What the exercise asks
Nothing but a verbatim copy of the data, minus the images, should be returned.

Data for the task

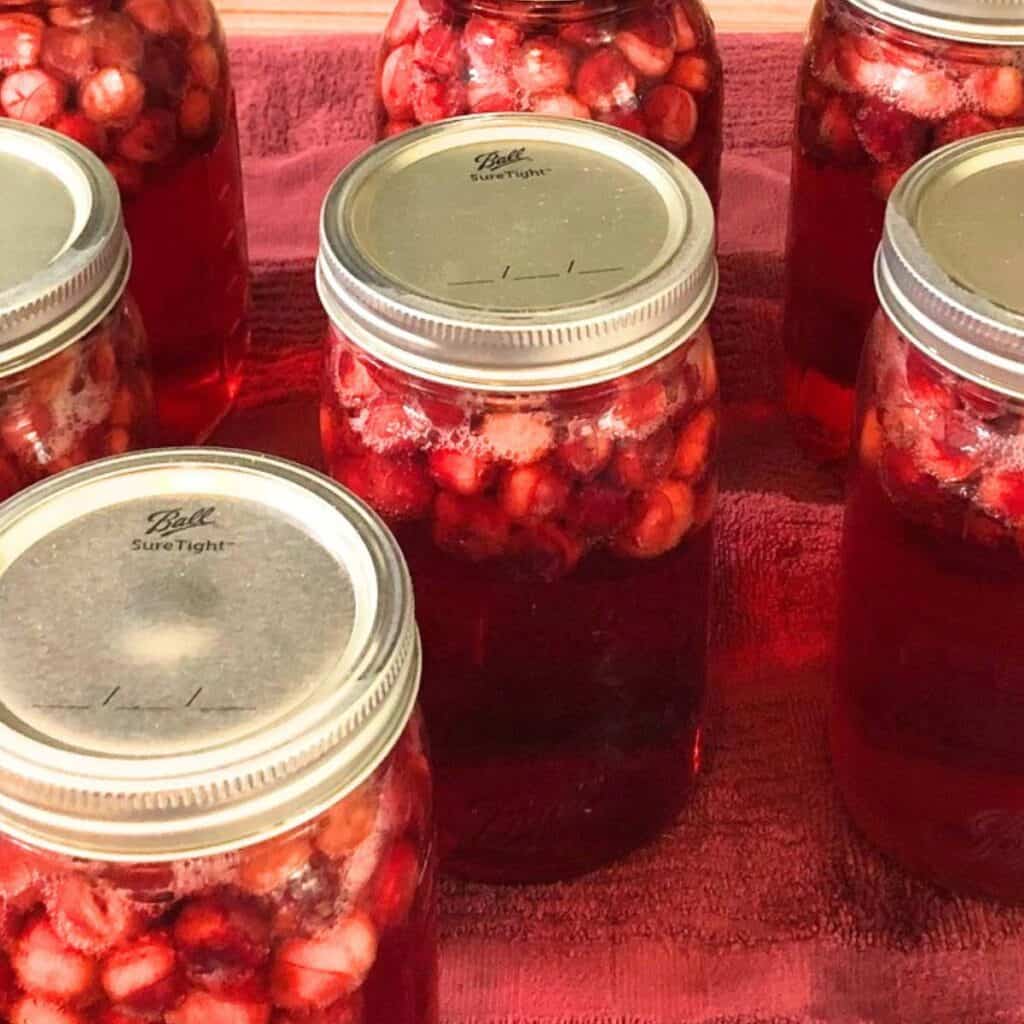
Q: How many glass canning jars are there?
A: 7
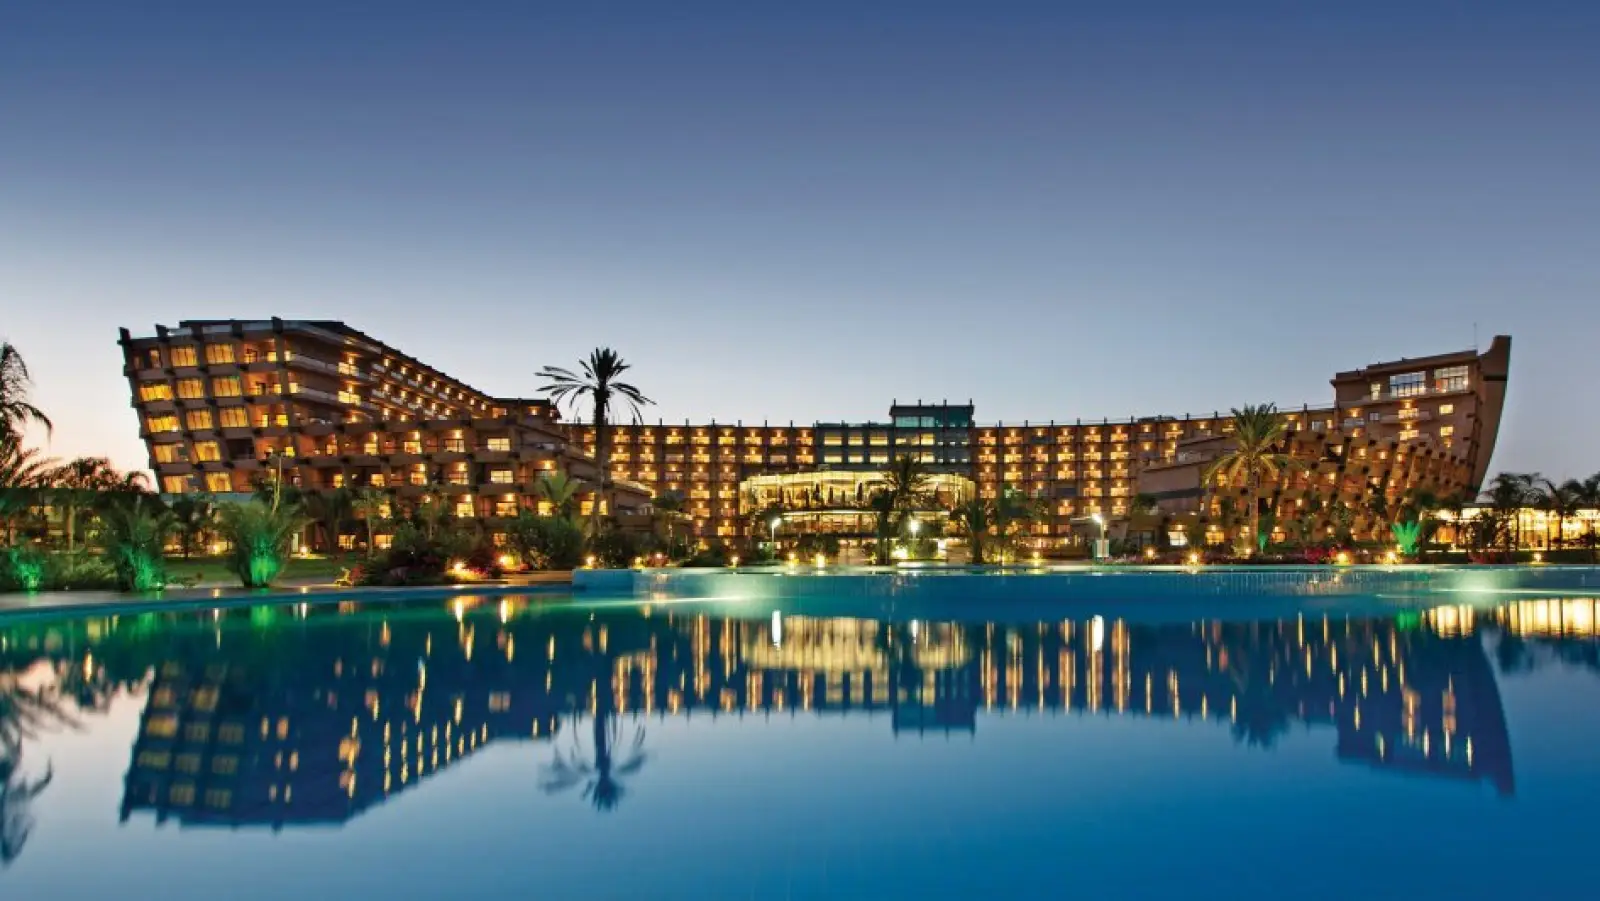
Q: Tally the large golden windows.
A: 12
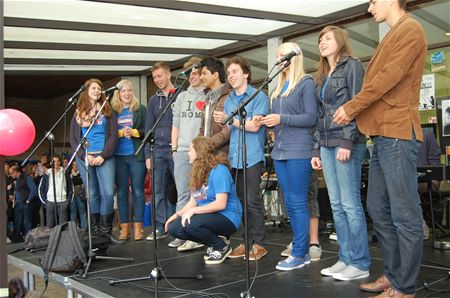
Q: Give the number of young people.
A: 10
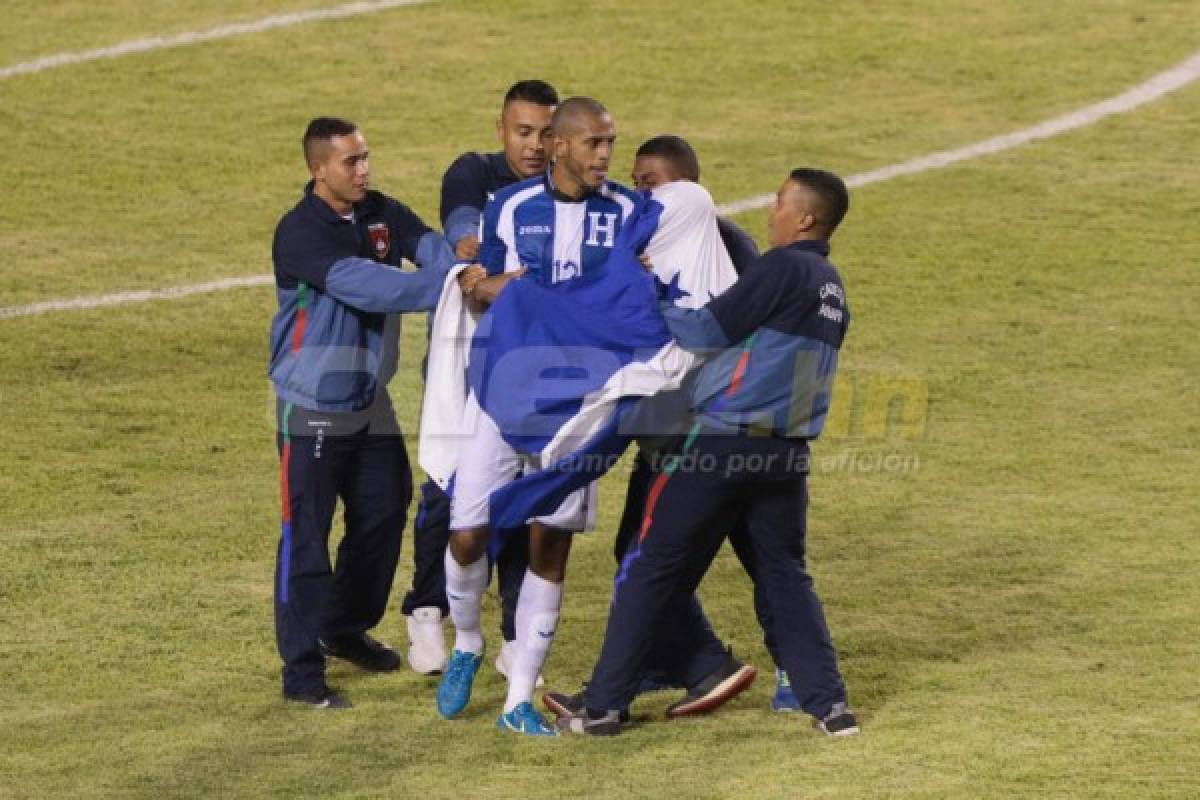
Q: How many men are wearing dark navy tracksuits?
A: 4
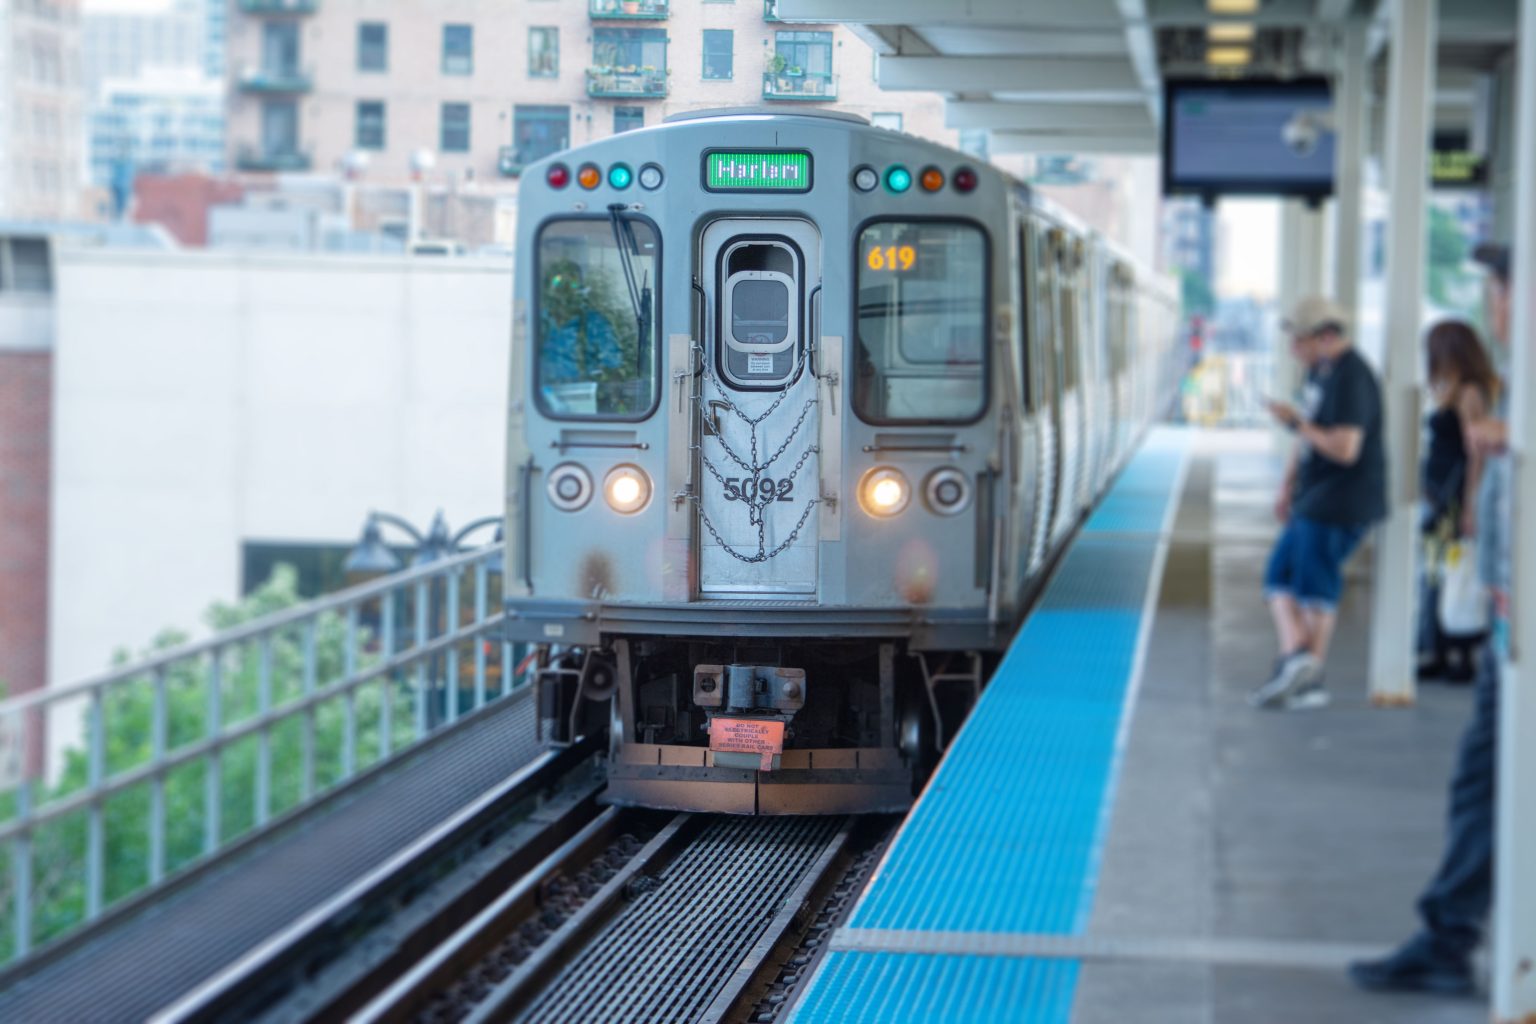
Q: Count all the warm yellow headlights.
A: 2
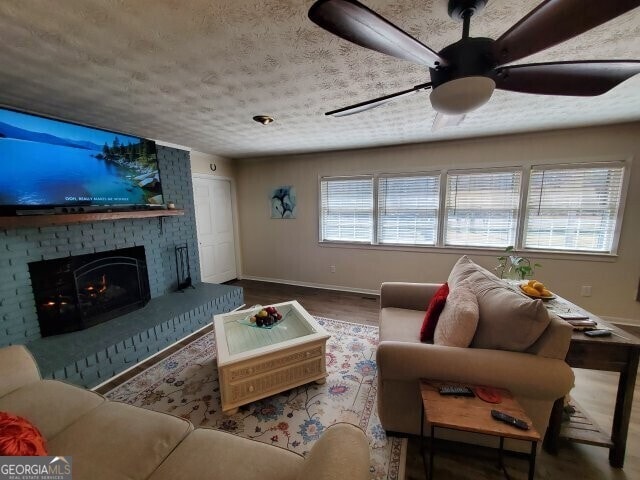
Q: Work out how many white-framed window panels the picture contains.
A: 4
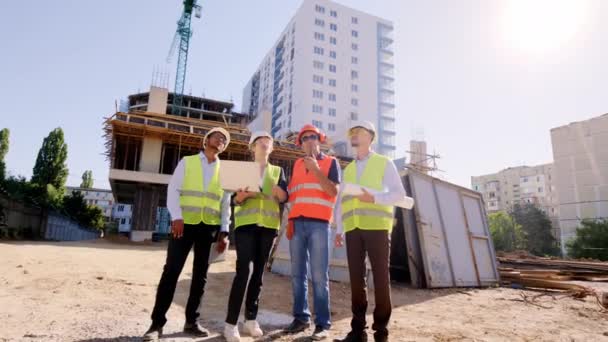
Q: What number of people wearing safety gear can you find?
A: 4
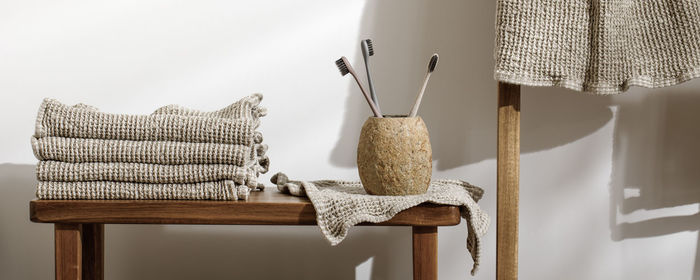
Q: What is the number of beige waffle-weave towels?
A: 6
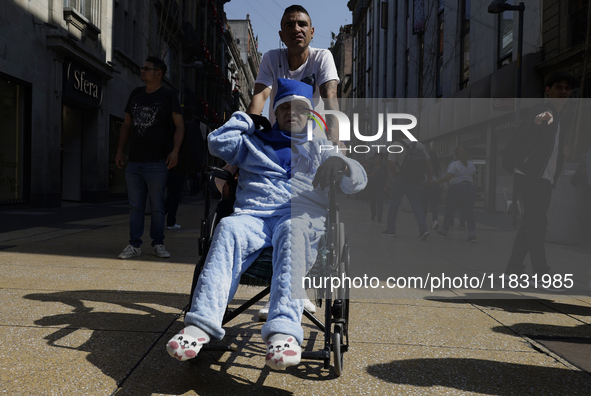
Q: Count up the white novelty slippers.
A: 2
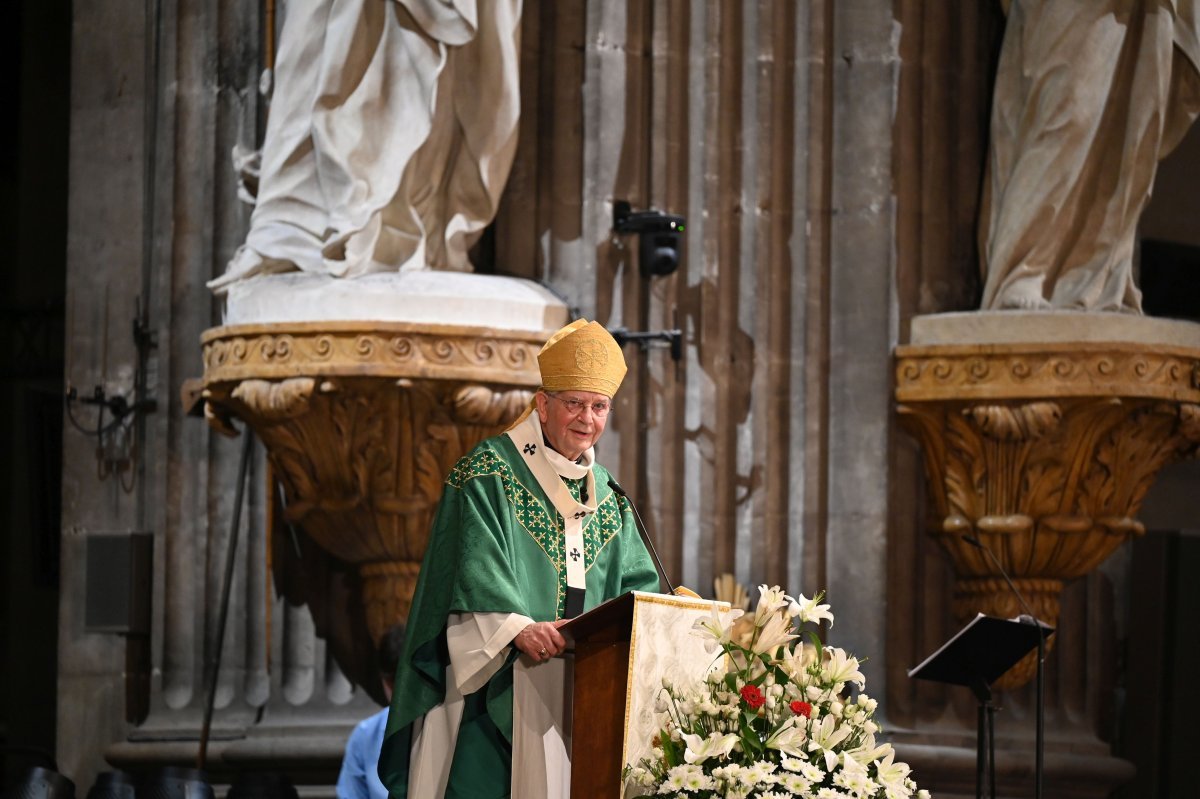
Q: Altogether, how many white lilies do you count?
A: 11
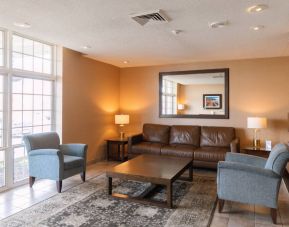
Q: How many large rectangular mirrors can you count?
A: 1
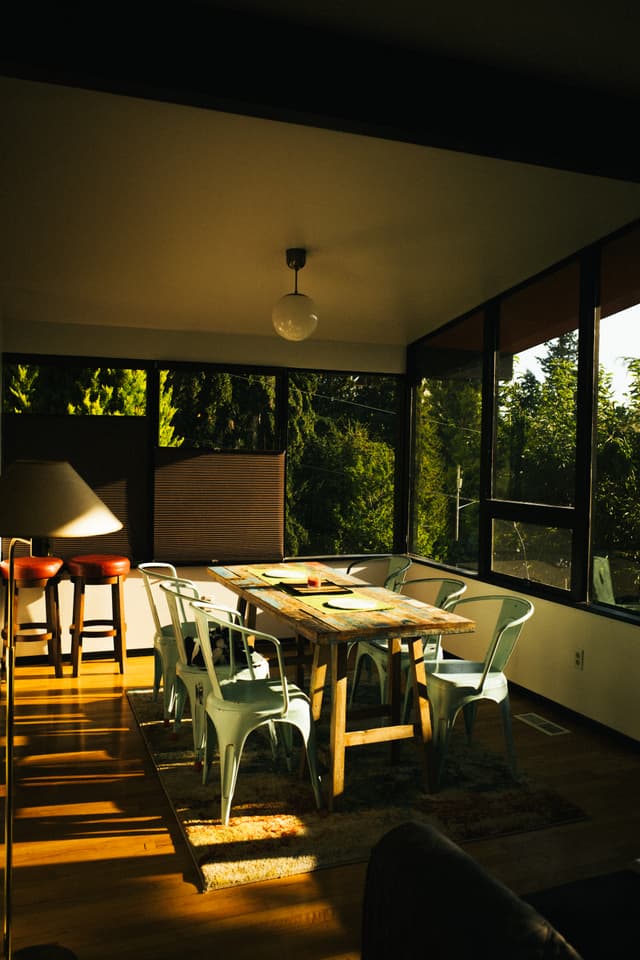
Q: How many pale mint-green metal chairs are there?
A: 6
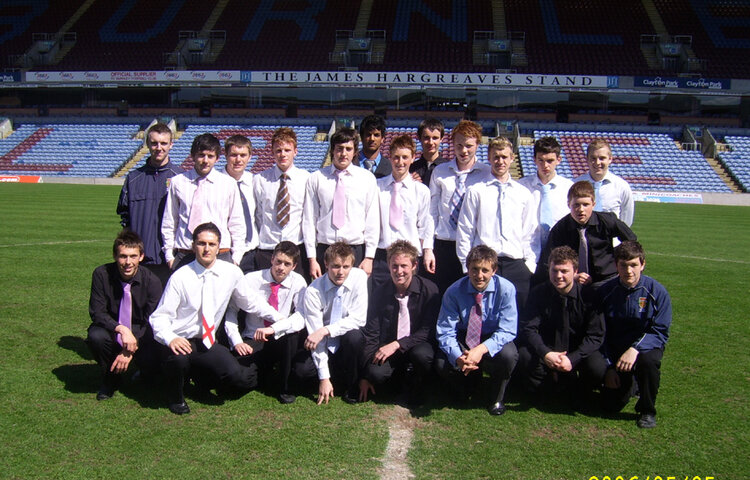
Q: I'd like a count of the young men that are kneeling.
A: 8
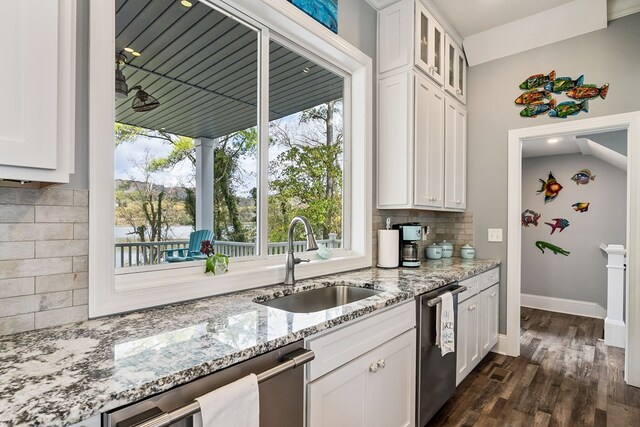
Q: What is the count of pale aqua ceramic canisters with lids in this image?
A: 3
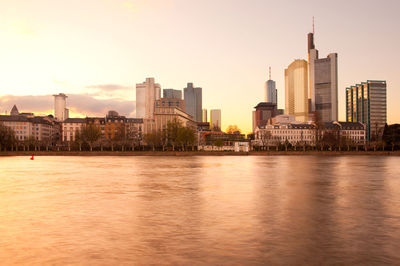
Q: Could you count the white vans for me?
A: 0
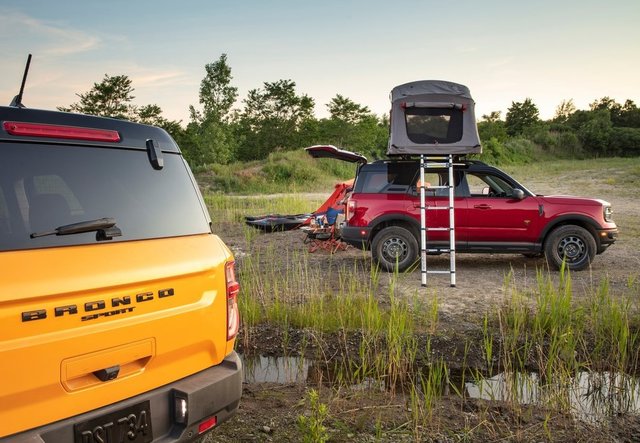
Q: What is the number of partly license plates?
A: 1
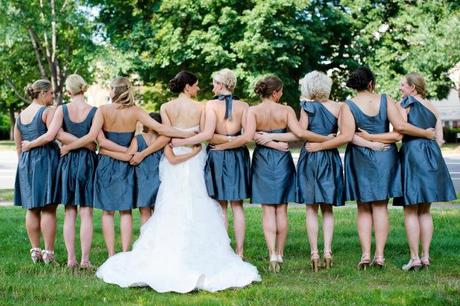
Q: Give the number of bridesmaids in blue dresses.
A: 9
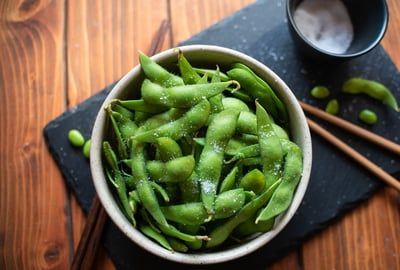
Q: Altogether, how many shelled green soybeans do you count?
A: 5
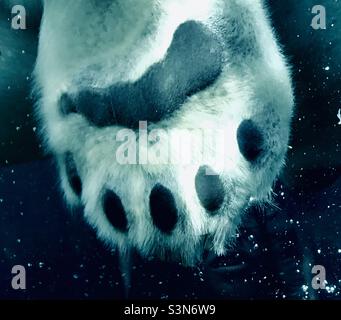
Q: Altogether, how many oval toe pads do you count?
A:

Solution
Q: How many glass canning jars are there?
A: 7
Q: Tally the large golden windows.
A: 12
Q: Give the number of young people.
A: 10
Q: How many men are wearing dark navy tracksuits?
A: 4
Q: Count all the warm yellow headlights.
A: 2
Q: Work out how many white-framed window panels the picture contains.
A: 4
Q: What number of people wearing safety gear can you find?
A: 4
Q: What is the number of beige waffle-weave towels?
A: 6
Q: Count up the white novelty slippers.
A: 2
Q: Altogether, how many white lilies do you count?
A: 11
Q: How many large rectangular mirrors can you count?
A: 1
Q: How many pale mint-green metal chairs are there?
A: 6
Q: I'd like a count of the young men that are kneeling.
A: 8
Q: What is the count of pale aqua ceramic canisters with lids in this image?
A: 3
Q: Could you count the white vans for me?
A: 0
Q: What is the number of partly license plates?
A: 1
Q: Give the number of bridesmaids in blue dresses.
A: 9
Q: Altogether, how many shelled green soybeans do you count?
A: 5
Q: Altogether, how many oval toe pads do you count?
A:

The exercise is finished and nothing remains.